Automating with Arrays Jobs
Overview
Teaching: 25 min
Exercises: 5 minQuestions
Using array jobs to ‘batch’ analyses
Objectives
Explore using job arrays to batch multiple jobs
Get to know the
awk
command
Automating with Arrays Jobs
This episode introduces different ways to use array jobs to automate, or ‘batch’, computations on Artemis.
Using the Array Index as a parameter
The array index takes integer values in a sequence, as defined with the -J i-f:s
PBS option.
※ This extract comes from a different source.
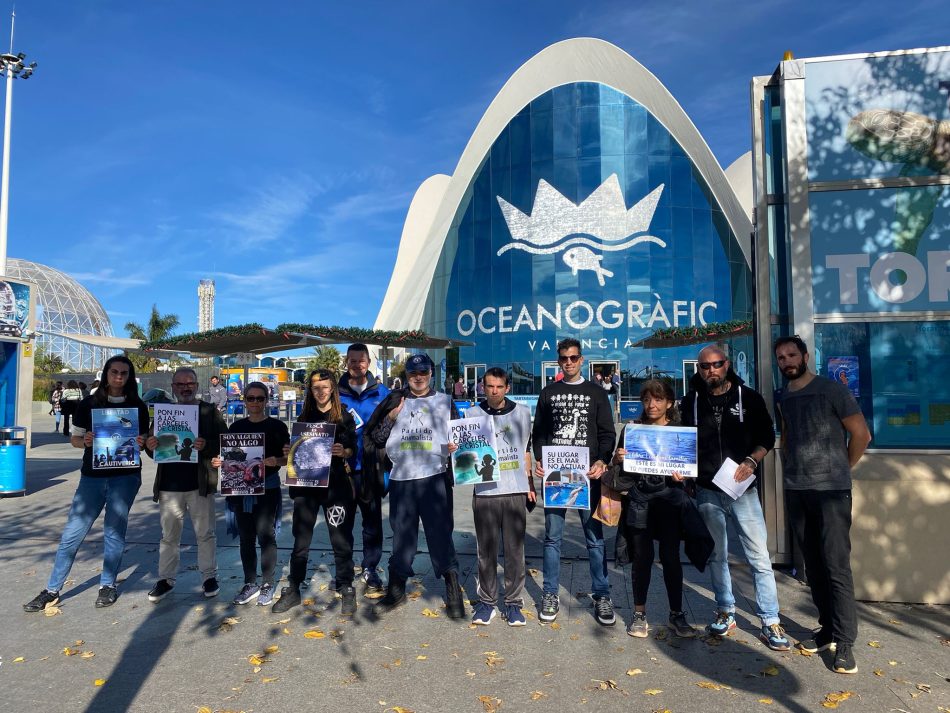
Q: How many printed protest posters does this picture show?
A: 7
In some cases, you may be able to directly use these indices to refer to the specific input files, directories or parameters you want as inputs for your array of compute jobs. For example:
-
You might have input data files named inputDataN.dat, which you could invoke in your PBS script as
inputData${PBS_ARRAY_INDEX}.dat
-
You might have data from different subjects in numbered folders subjectN, invoked as
data/subject$PBS_ARRAY_INDEX
-
You might have a set of parameters you wish to use; eg you could test rates from 0.1 to 1.0 with
rate=$(echo "scale=2; $PBS_ARRAY_INDEX/10" | bc)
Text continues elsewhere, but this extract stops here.